OMER – Office Macro Execution Rate – Percent of users who open attached Office files and run macros
ESR – External Source Rate – Percent of CTR users connecting from other IP addresses than the customer’s own
Increases the awareness of susceptible employees
Customers who click on phishing links in our campaigns end up on an information page where the user is informed about how to avoid the same trick next time, reducing the likelihood that the user will be fooled again.

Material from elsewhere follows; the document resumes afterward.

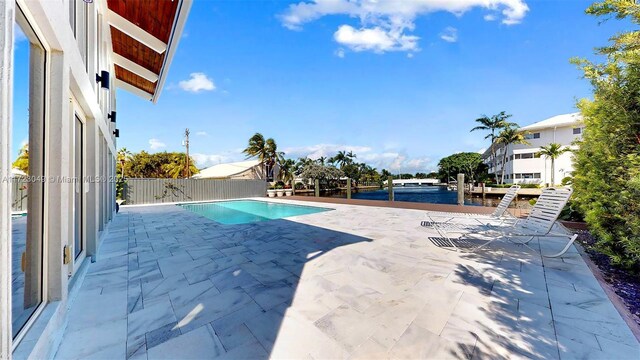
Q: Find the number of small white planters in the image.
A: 3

We conduct two campaigns with two different levels in parallel. One campaign that is easier to detect for vulnerable users and one that is harder to recognise. The aim is to measure the organisation’s resilience to different types of attackers, both lower qualified ones who target a wide range of goals at the same time, but also to attackers who tailor-made campaigns to attack selected individuals in a particular organisation with higher precision.
Delivered in subscription form or as separate tests
We deliver phishing tests either as a separate test or in a subscription form with campaigns performed at a selected frequency – e.g. monthly or quarterly. Customers with phishing subscriptions can clearly see trends in metrics such as Click-Through Rate over time, showing how much more resilient the organisation has become through the specific training that each phishing test entails.
In addition, we also provide Security Awareness Training, where results and ”War stories” from the recent phishing test can be presented to achieve the ”aha” effect of employees. Security Awareness Training provides an increased level of resilience for subsequent phishing tests or real phishing attacks.